**** DATA RECORDS

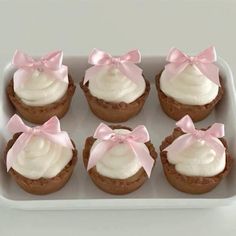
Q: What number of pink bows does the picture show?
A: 6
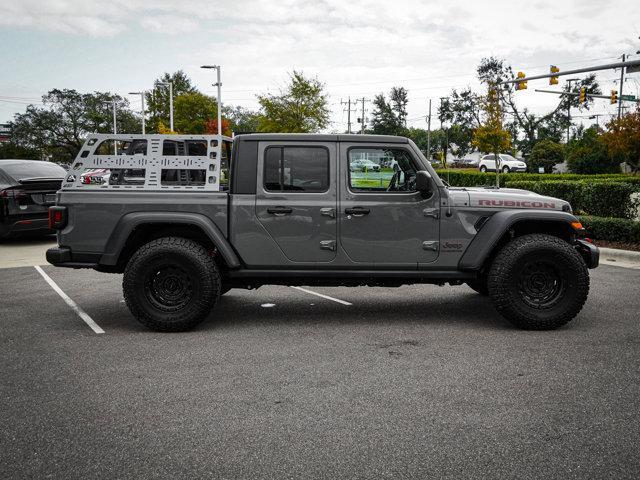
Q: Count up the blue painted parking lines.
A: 0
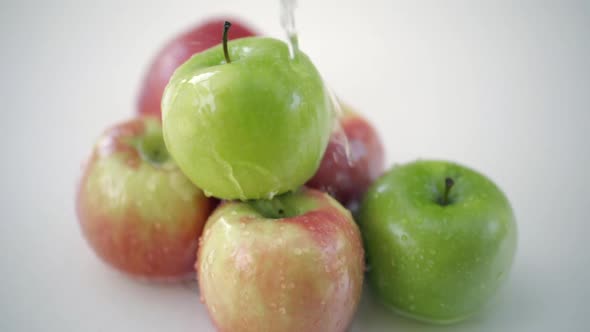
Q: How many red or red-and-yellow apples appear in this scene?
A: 4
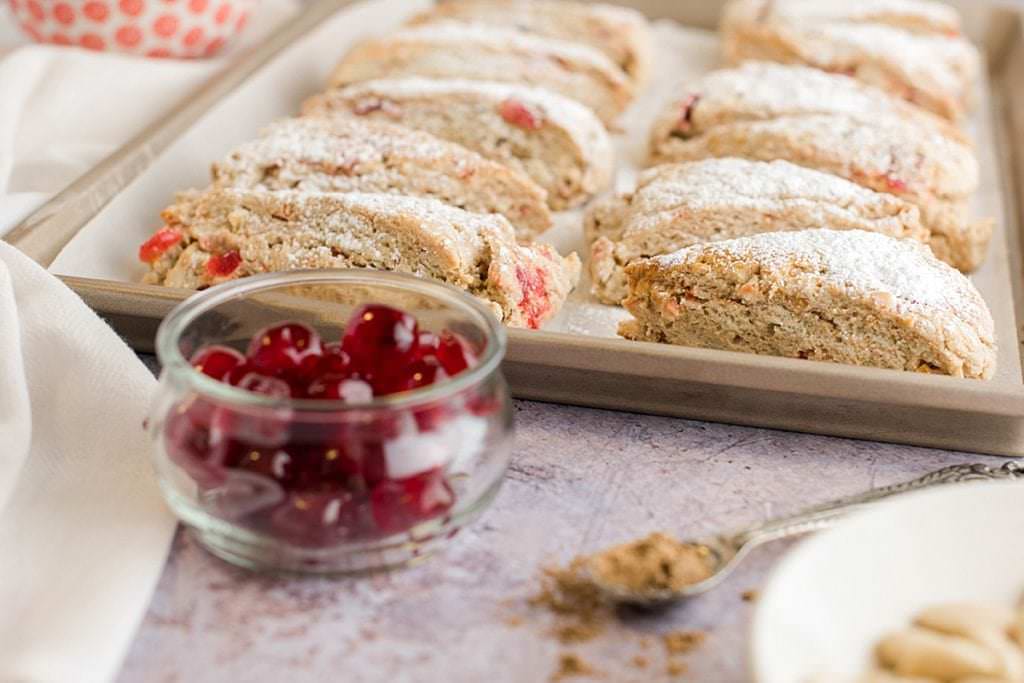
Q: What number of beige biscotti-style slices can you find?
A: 11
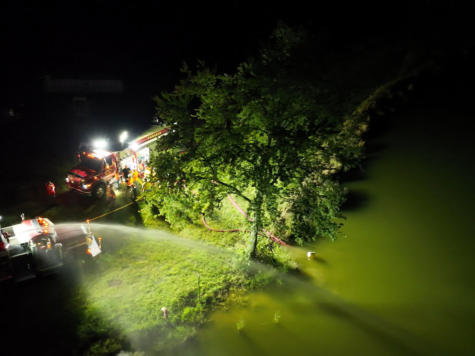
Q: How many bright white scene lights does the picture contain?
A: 2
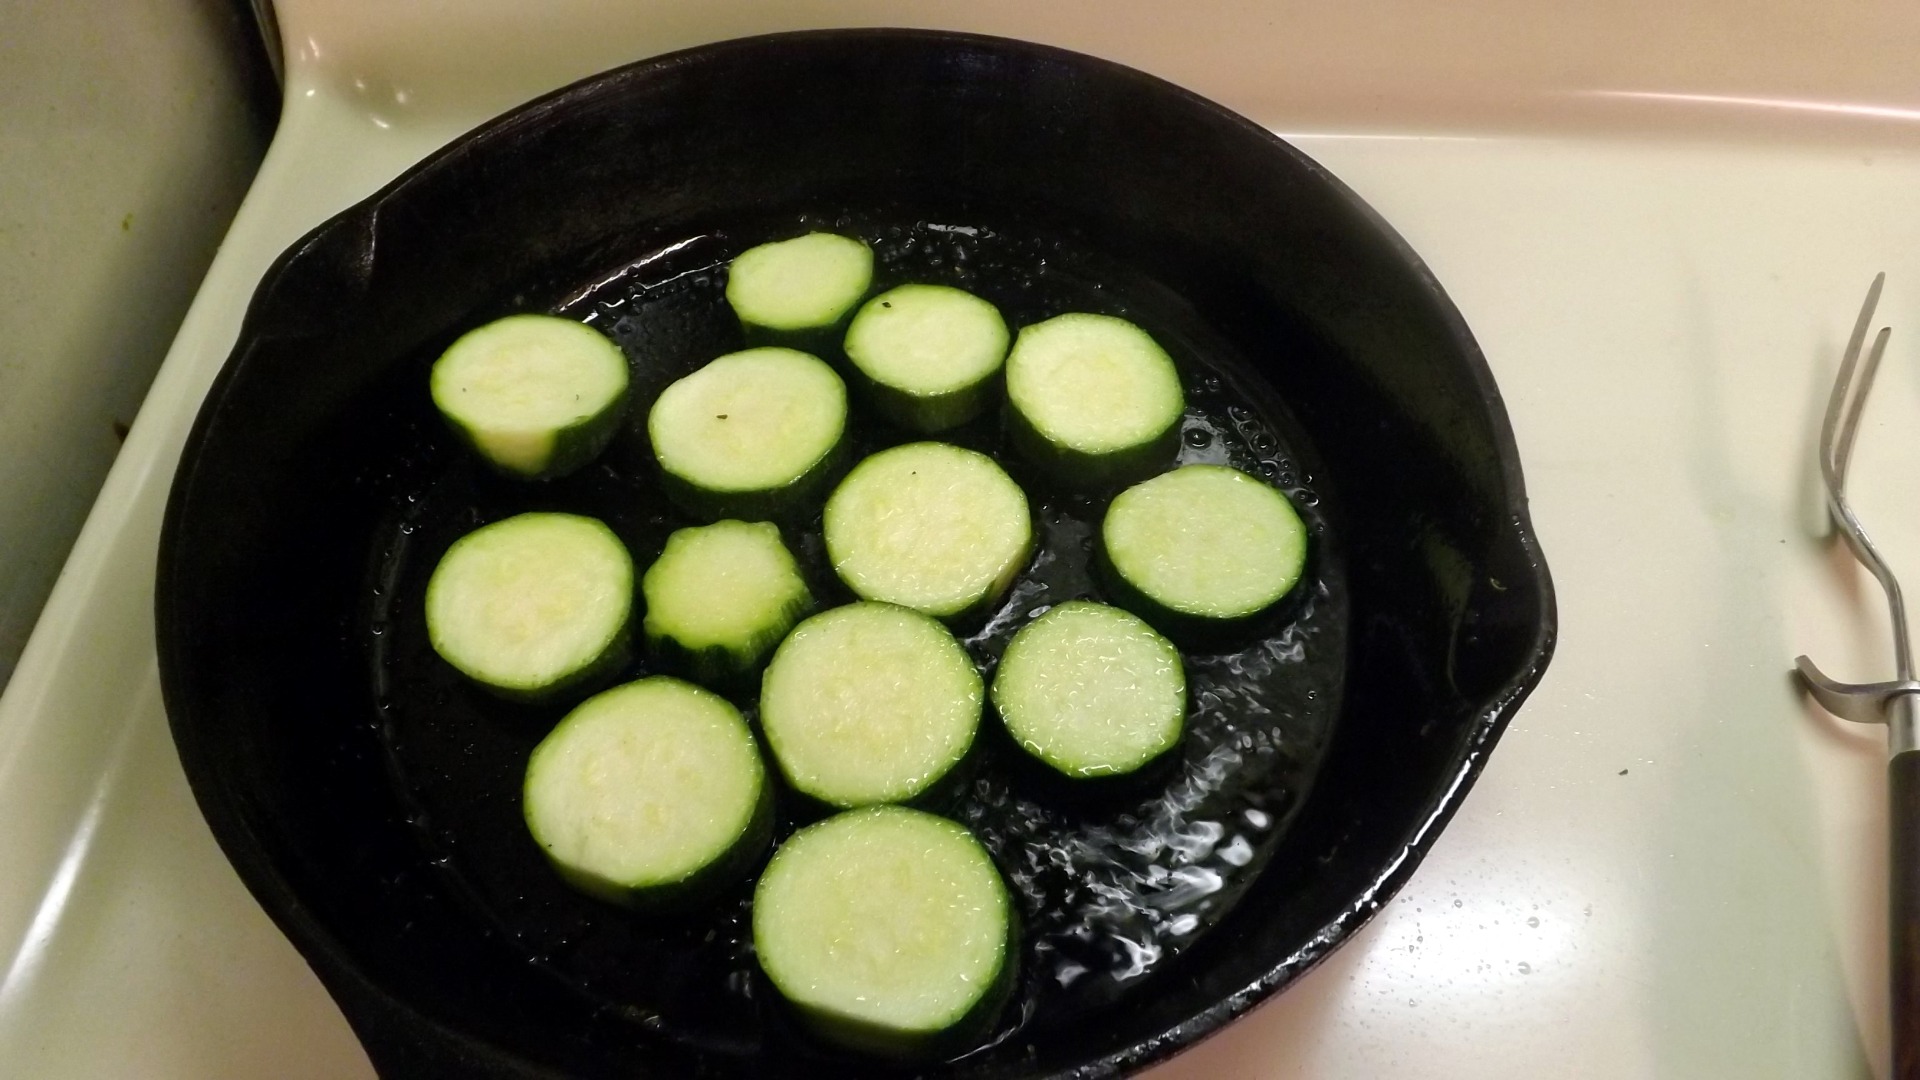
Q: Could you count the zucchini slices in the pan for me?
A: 13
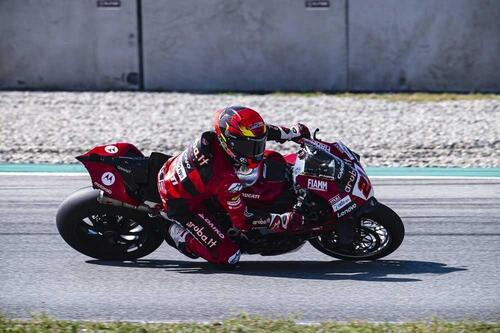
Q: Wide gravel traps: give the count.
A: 1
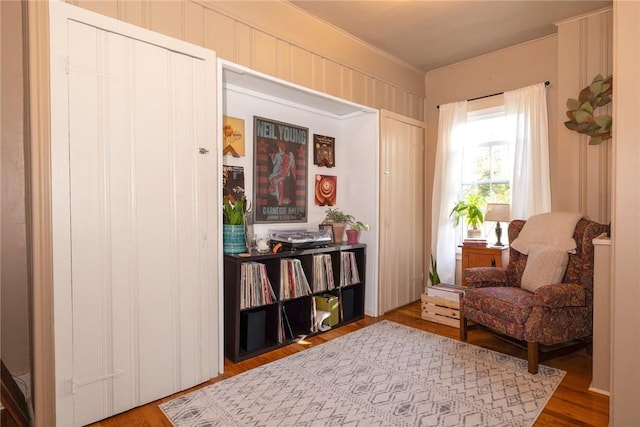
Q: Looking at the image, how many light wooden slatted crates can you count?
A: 1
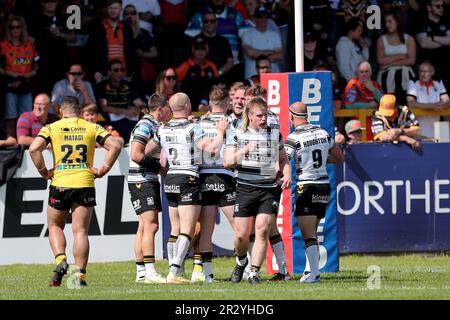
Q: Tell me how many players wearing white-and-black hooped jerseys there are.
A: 7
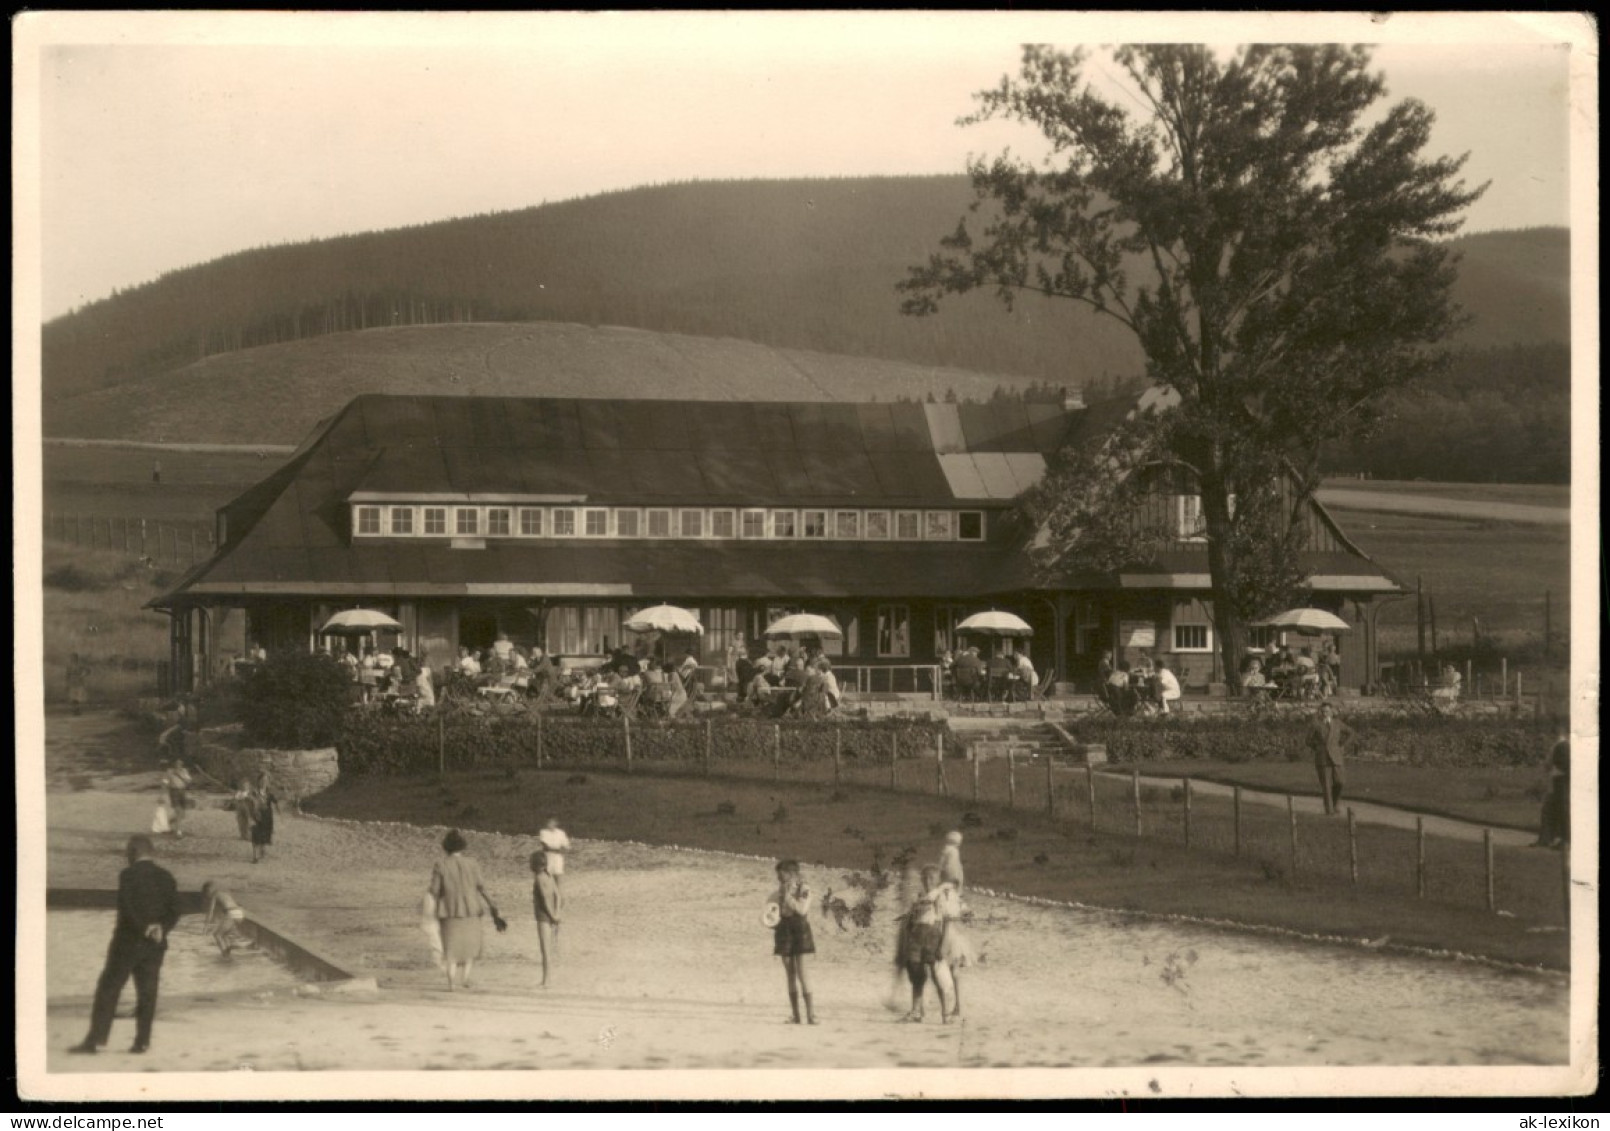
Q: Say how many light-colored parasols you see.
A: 5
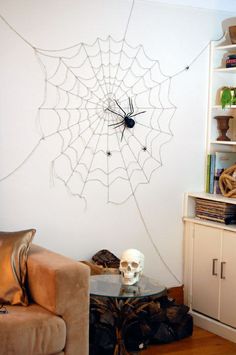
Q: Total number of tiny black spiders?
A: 3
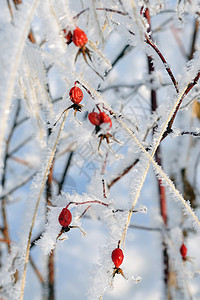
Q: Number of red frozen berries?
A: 8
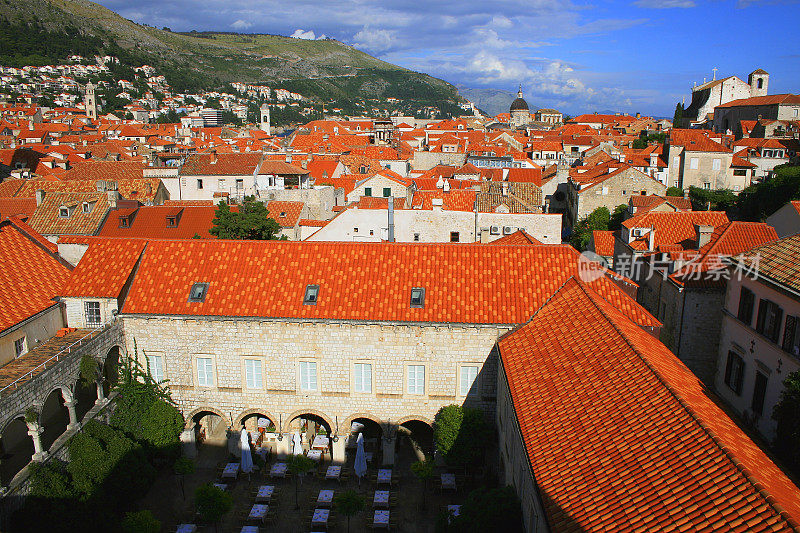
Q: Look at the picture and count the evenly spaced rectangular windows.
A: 7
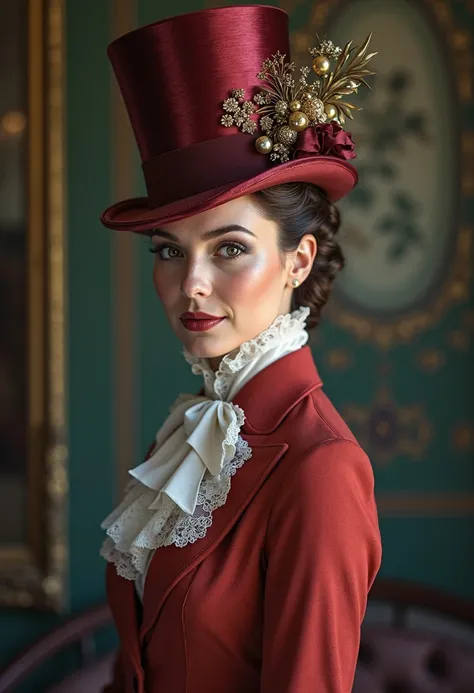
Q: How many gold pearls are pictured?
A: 5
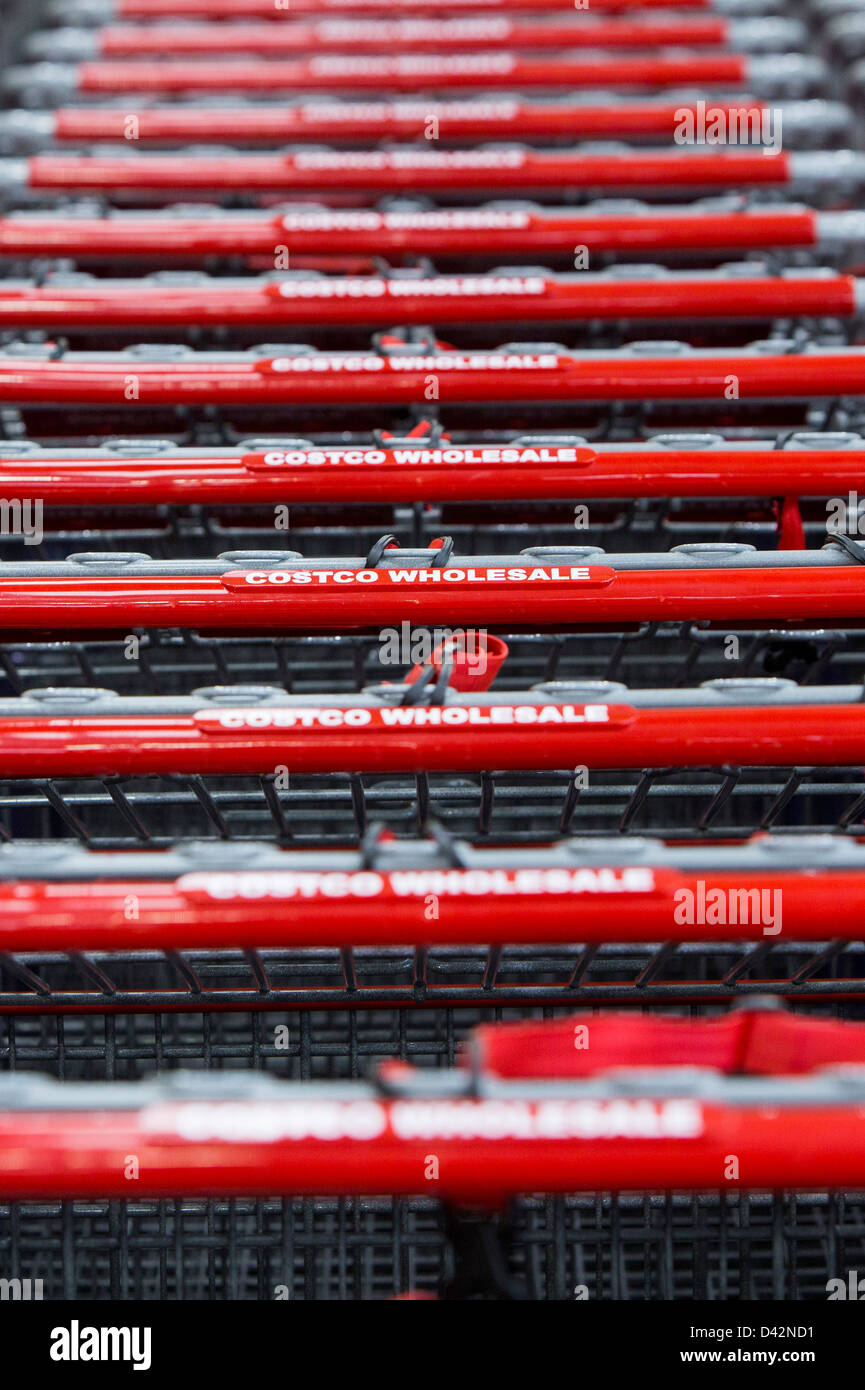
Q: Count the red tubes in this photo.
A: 13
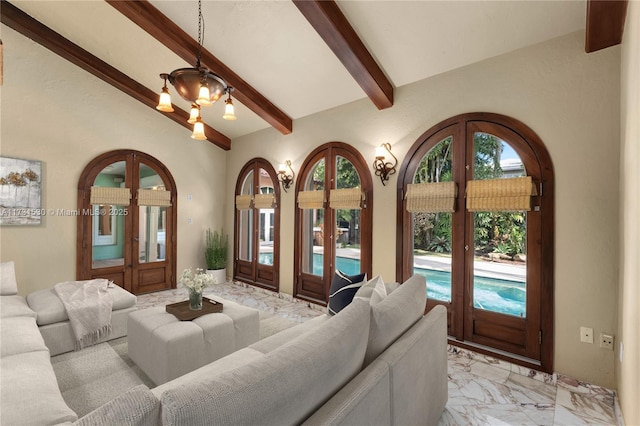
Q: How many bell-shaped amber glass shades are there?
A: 5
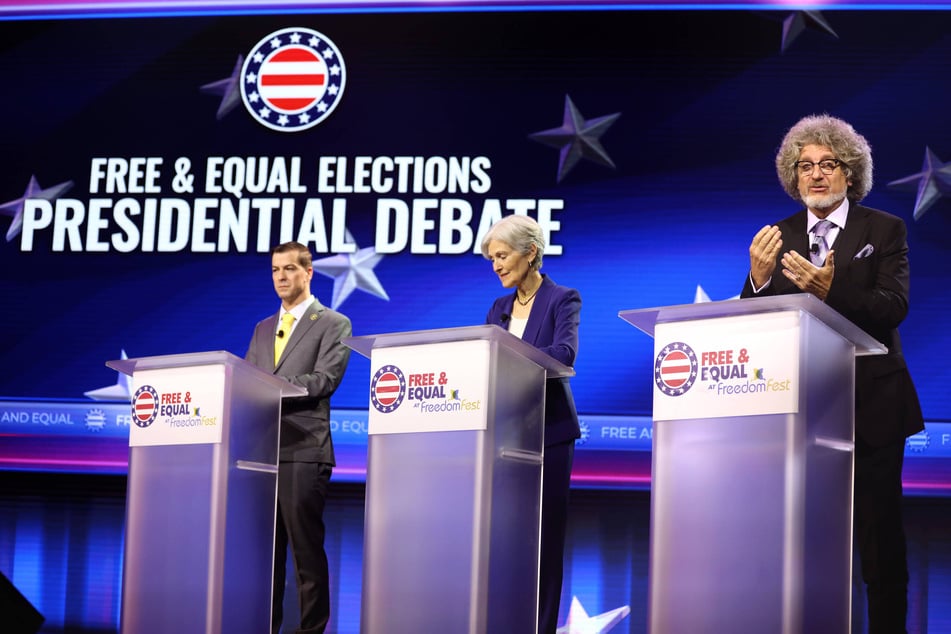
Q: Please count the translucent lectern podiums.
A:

********

◆ **INSTRUCTIONS TO FOLLOW**
Output all of the data exactly as it stands, minus any images.

◆ **TASK SOLUTION**
Q: What number of pink bows does the picture show?
A: 6
Q: Count up the blue painted parking lines.
A: 0
Q: How many red or red-and-yellow apples appear in this scene?
A: 4
Q: What number of beige biscotti-style slices can you find?
A: 11
Q: How many bright white scene lights does the picture contain?
A: 2
Q: Could you count the zucchini slices in the pan for me?
A: 13
Q: Wide gravel traps: give the count.
A: 1
Q: Looking at the image, how many light wooden slatted crates can you count?
A: 1
Q: Tell me how many players wearing white-and-black hooped jerseys there are.
A: 7
Q: Say how many light-colored parasols you see.
A: 5
Q: Total number of tiny black spiders?
A: 3
Q: Number of red frozen berries?
A: 8
Q: Look at the picture and count the evenly spaced rectangular windows.
A: 7
Q: How many gold pearls are pictured?
A: 5
Q: Count the red tubes in this photo.
A: 13
Q: How many bell-shaped amber glass shades are there?
A: 5
Q: Please count the translucent lectern podiums.
A:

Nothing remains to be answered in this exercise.